Instructions to follow: In the listing that follows, copy out each line that includes the word "blue".

Data for this task:
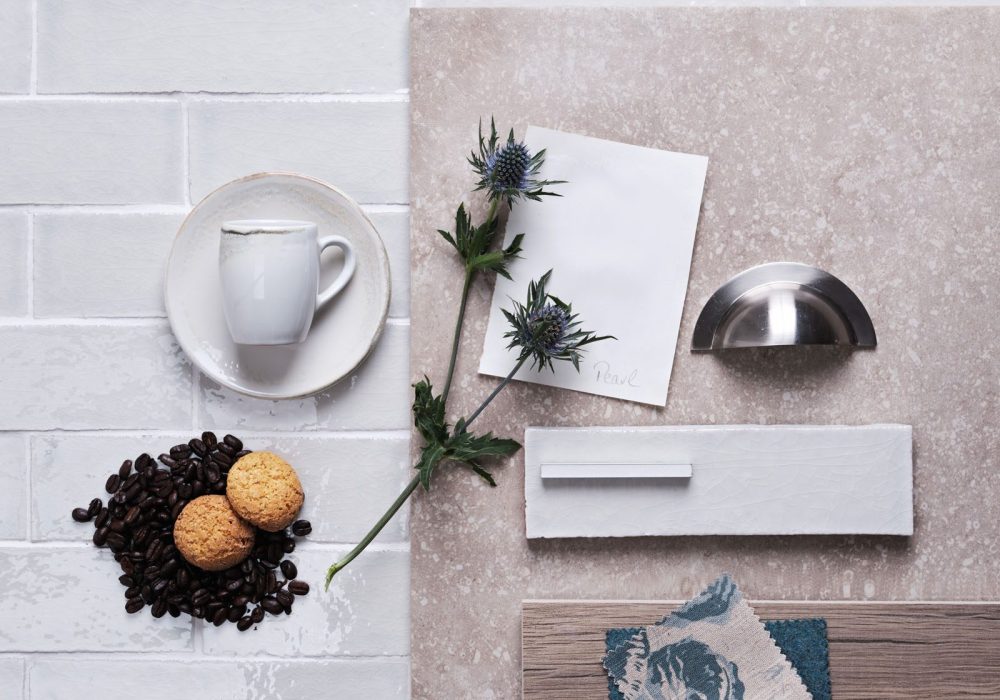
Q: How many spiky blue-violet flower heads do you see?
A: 2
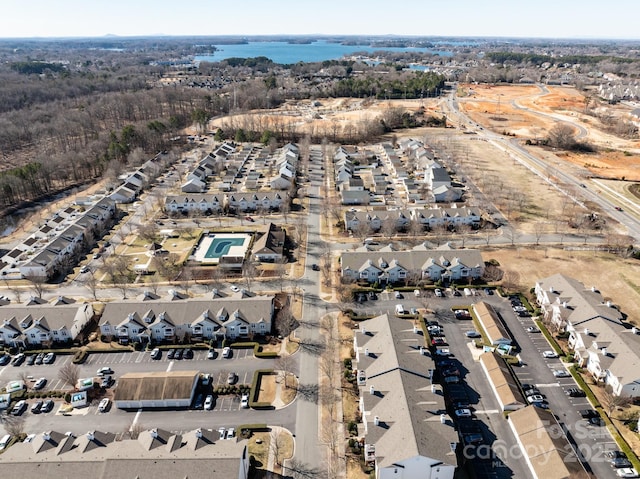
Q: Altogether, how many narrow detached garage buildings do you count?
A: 4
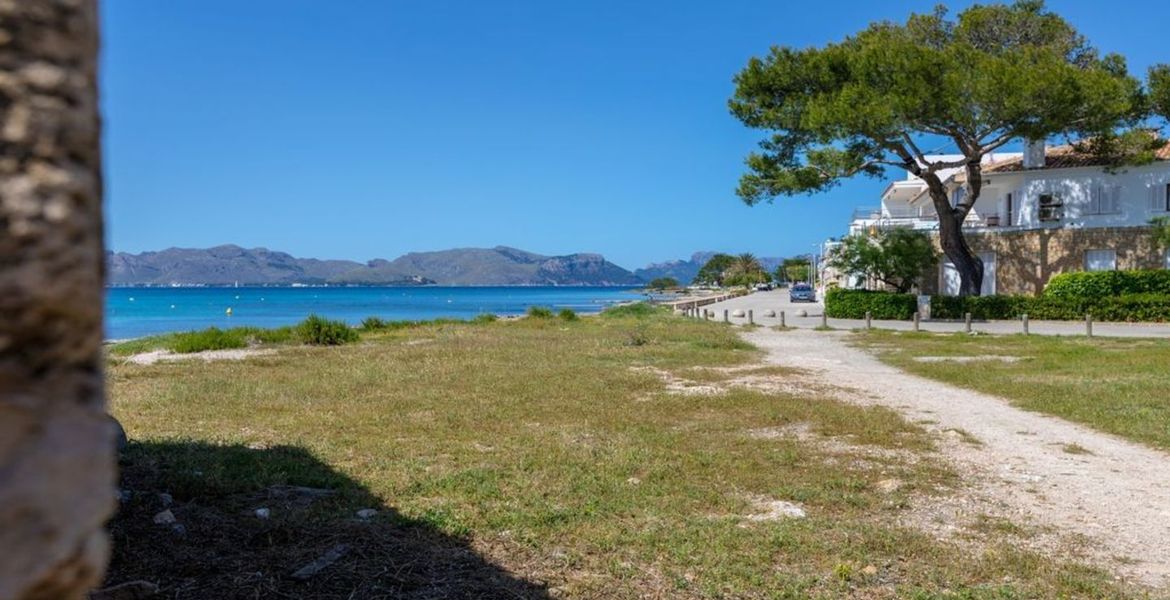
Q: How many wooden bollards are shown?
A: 13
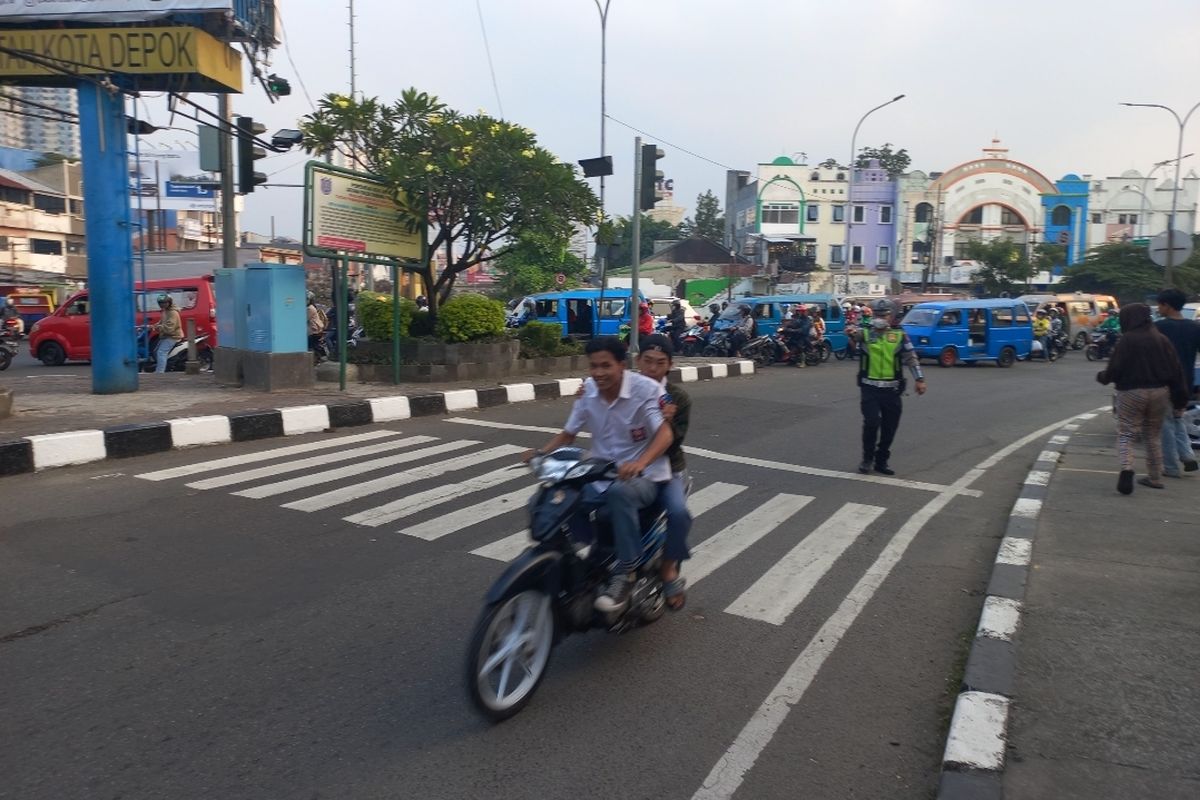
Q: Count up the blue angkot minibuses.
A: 3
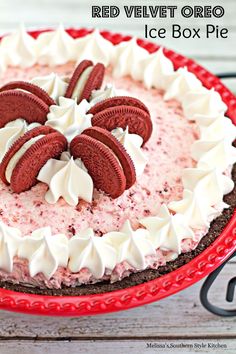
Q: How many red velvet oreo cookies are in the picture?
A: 5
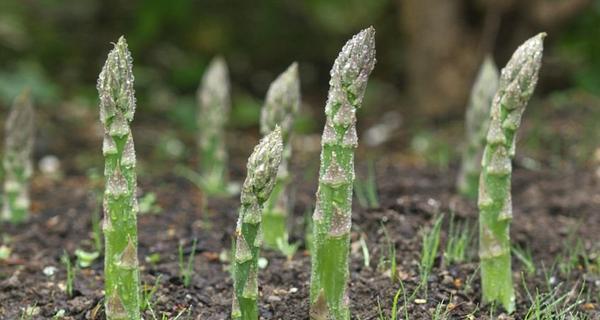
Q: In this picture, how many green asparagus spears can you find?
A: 8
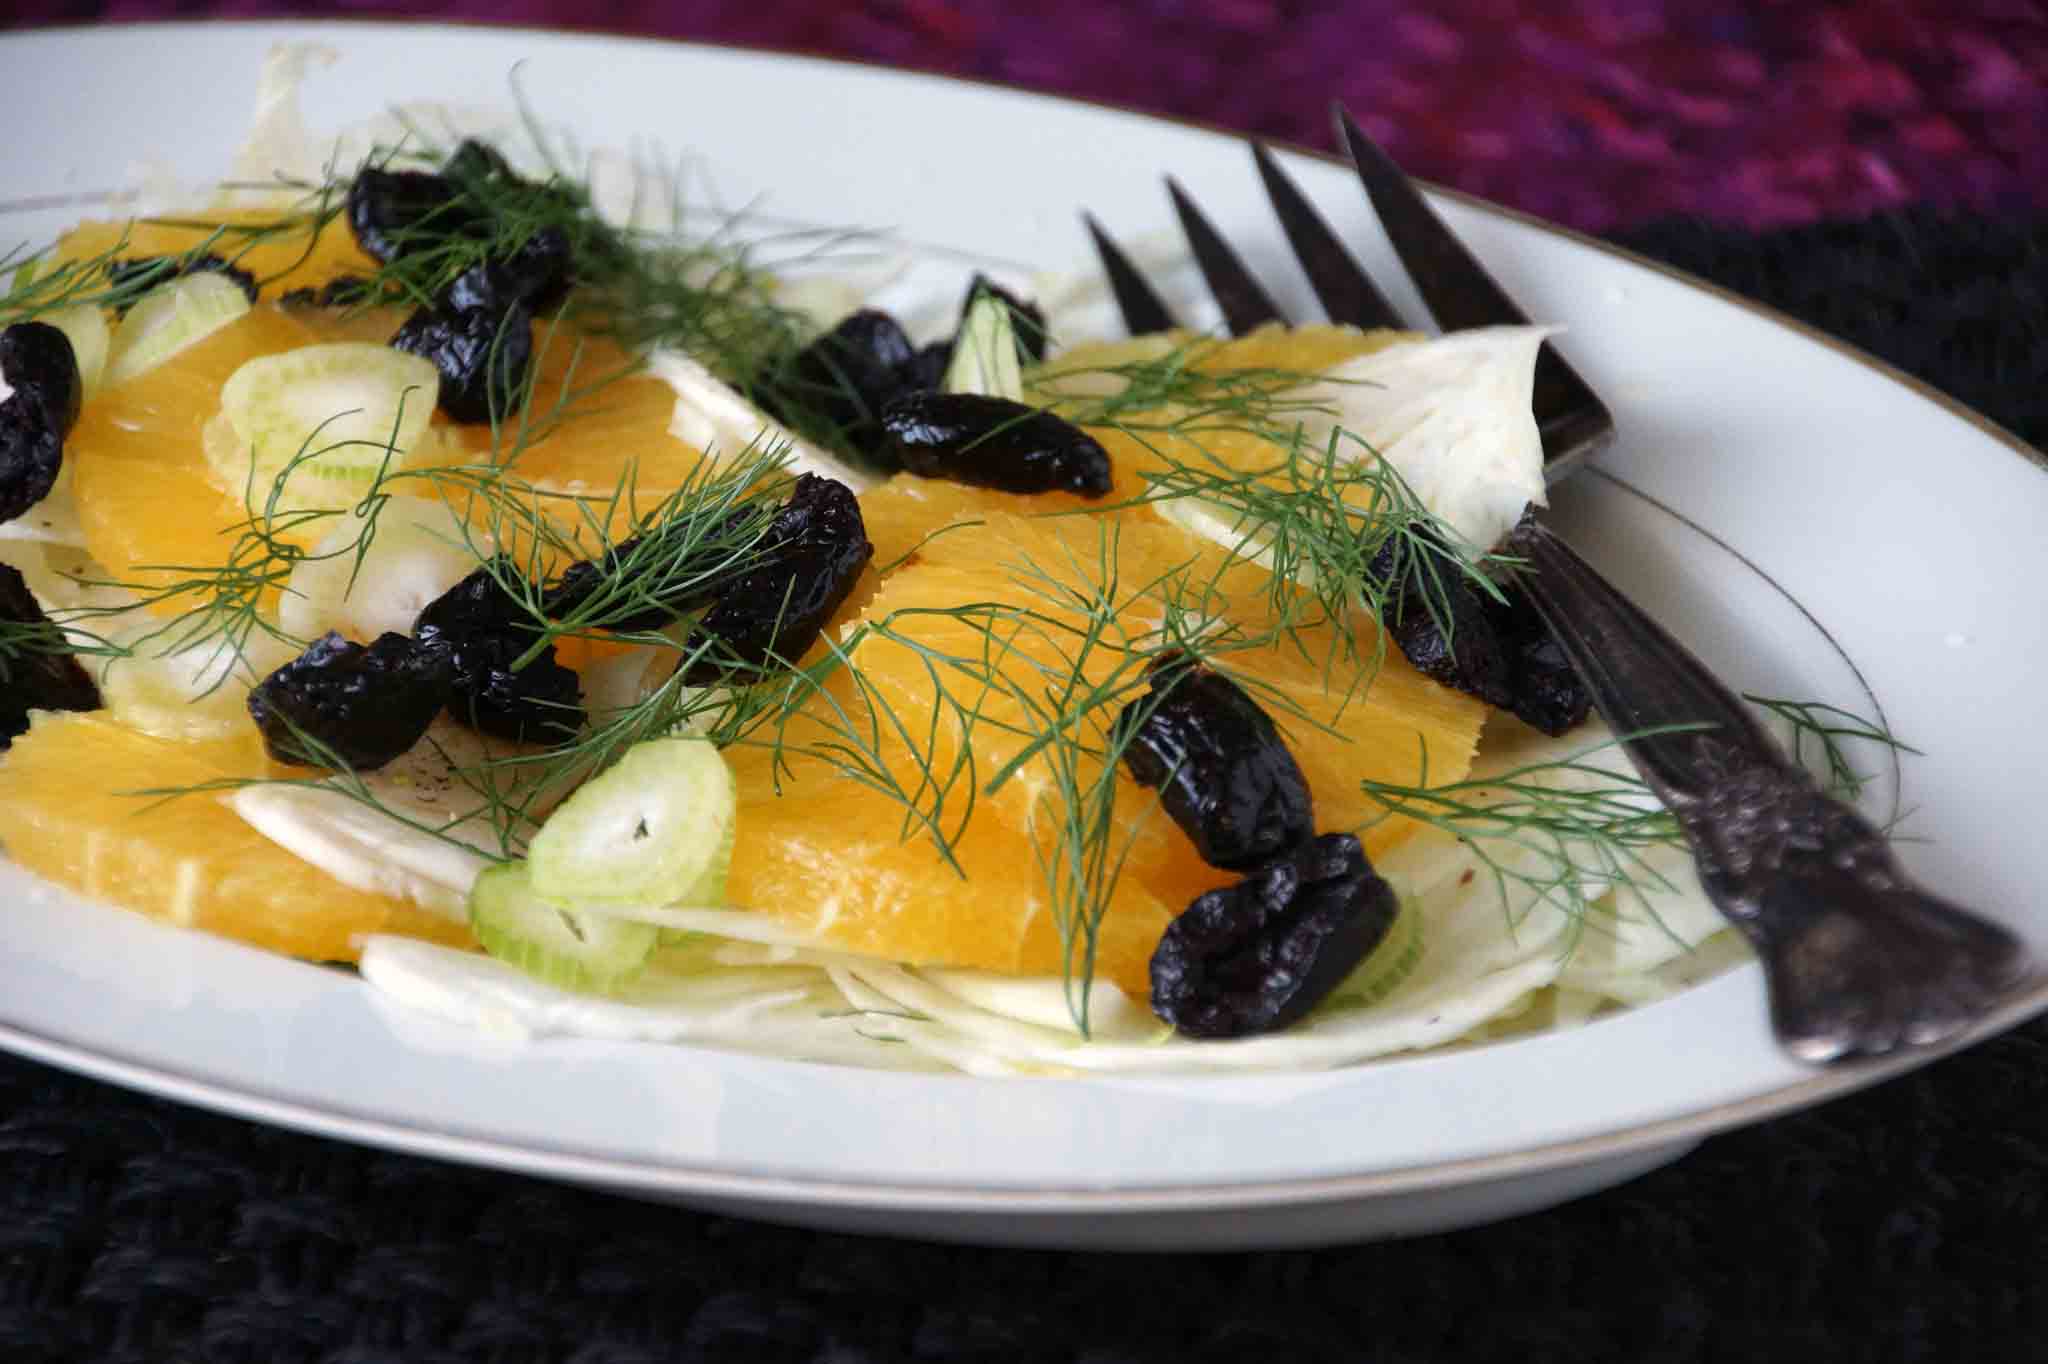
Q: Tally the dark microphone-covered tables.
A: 0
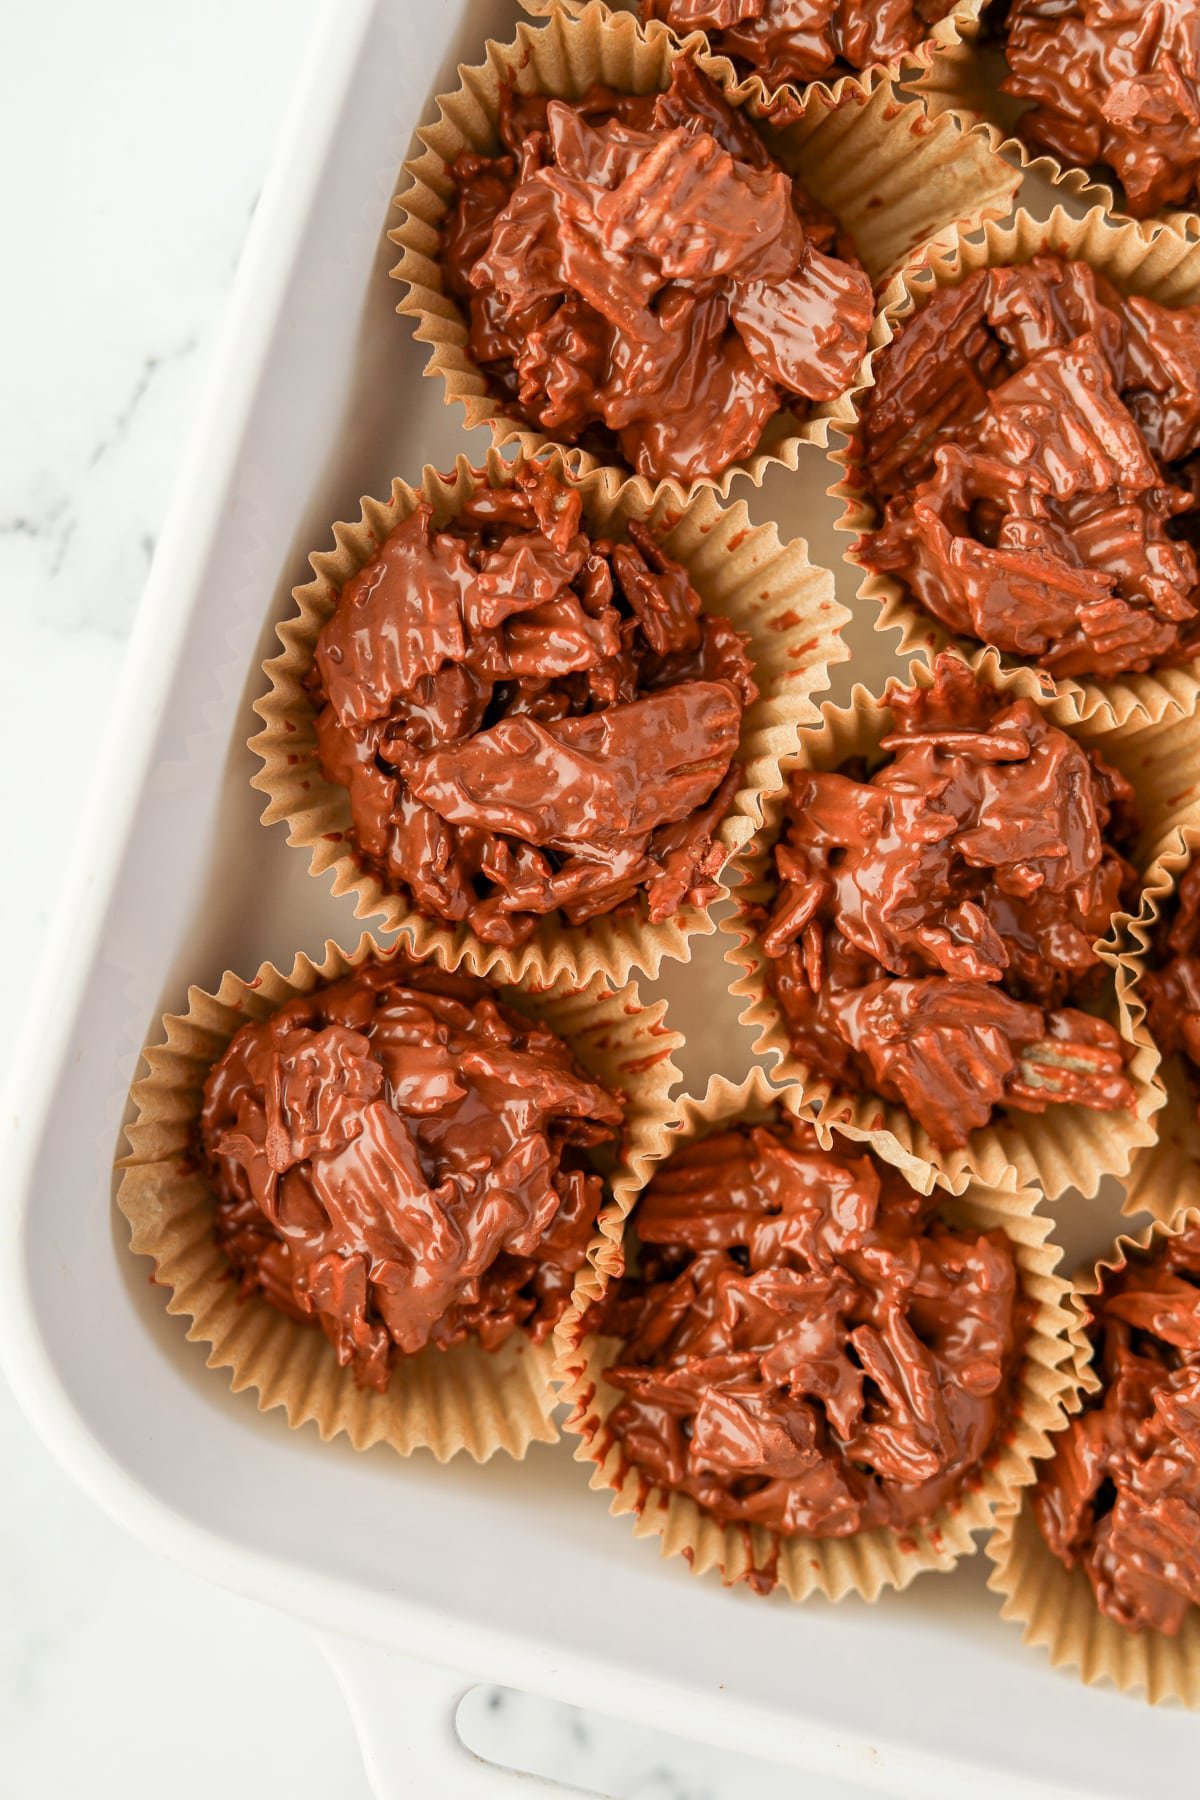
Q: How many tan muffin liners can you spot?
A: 10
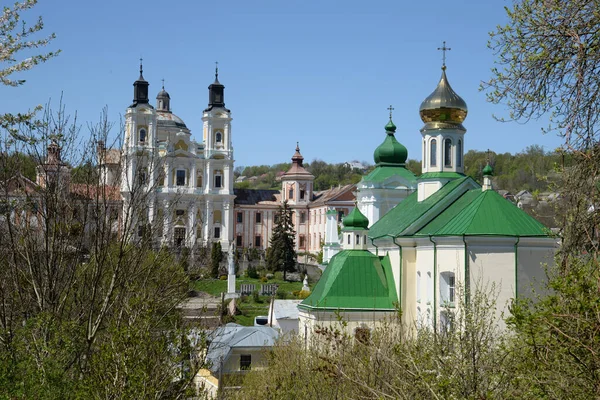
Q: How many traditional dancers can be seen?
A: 0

Response to this exercise:
Q: How many spiky blue-violet flower heads do you see?
Q: Count up the blue angkot minibuses.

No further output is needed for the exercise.